DATA:
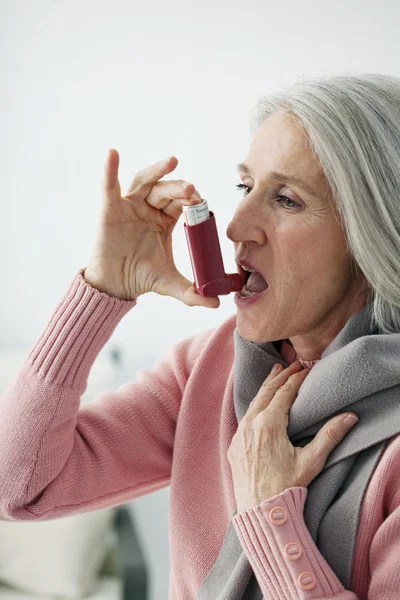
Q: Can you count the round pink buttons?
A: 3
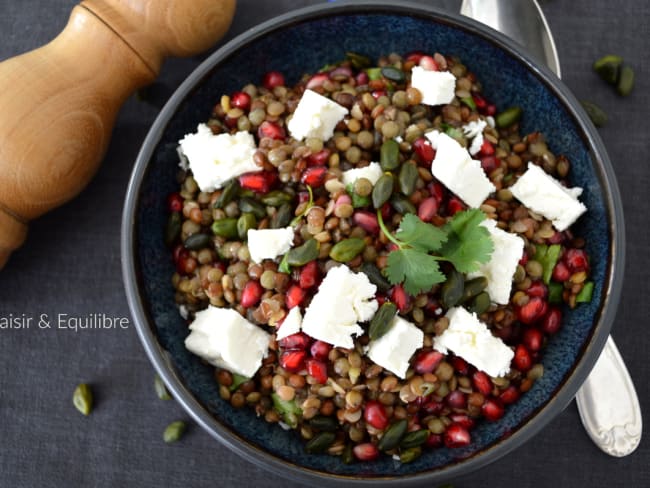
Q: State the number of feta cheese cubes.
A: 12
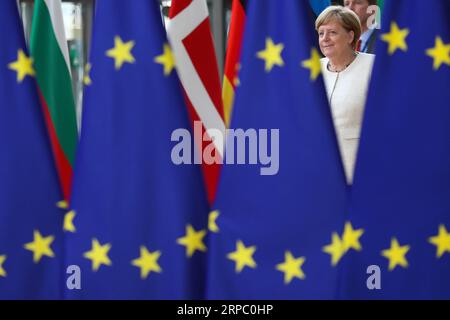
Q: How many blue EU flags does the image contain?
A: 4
--
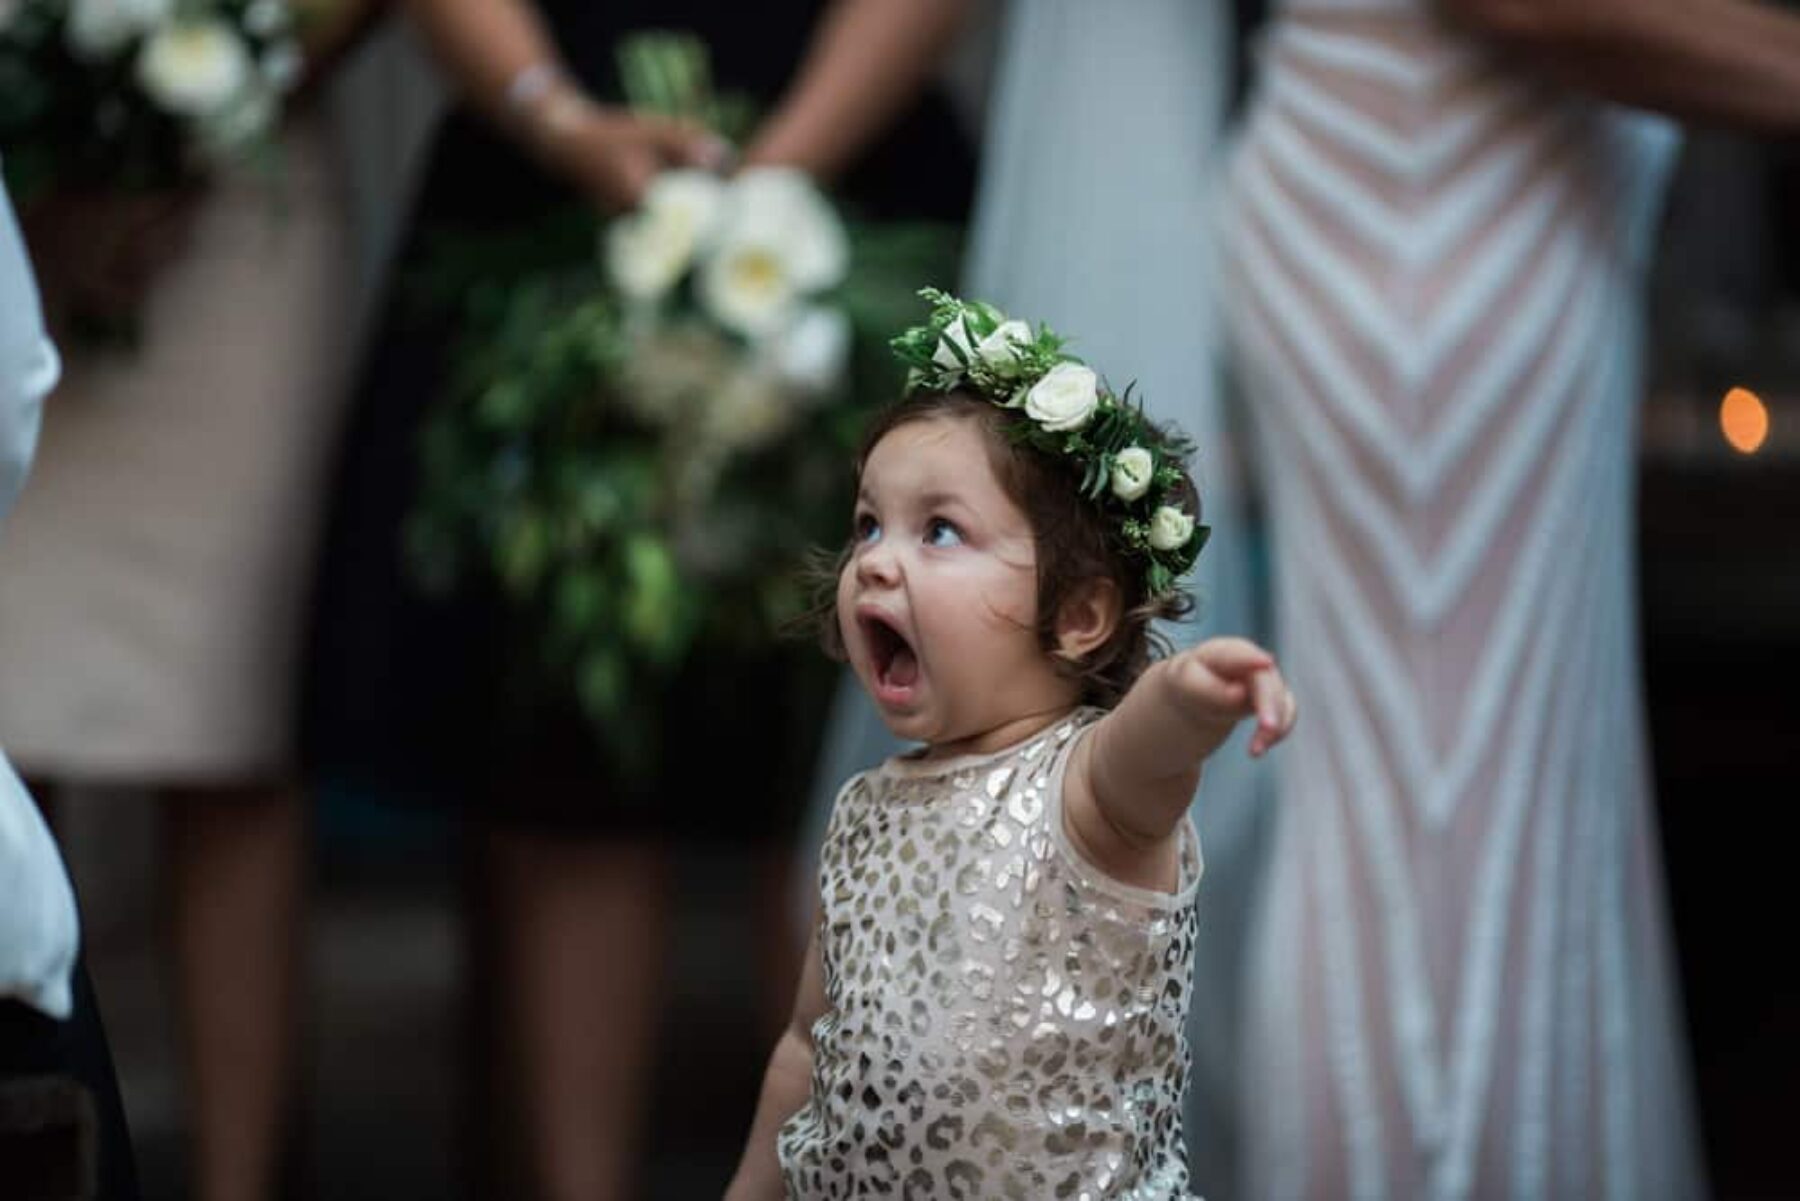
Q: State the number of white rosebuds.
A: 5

ASSIGNMENT: Every line with "number" in it should be copied from the entries above.

YOUR RESPONSE:
Q: State the number of feta cheese cubes.
Q: State the number of white rosebuds.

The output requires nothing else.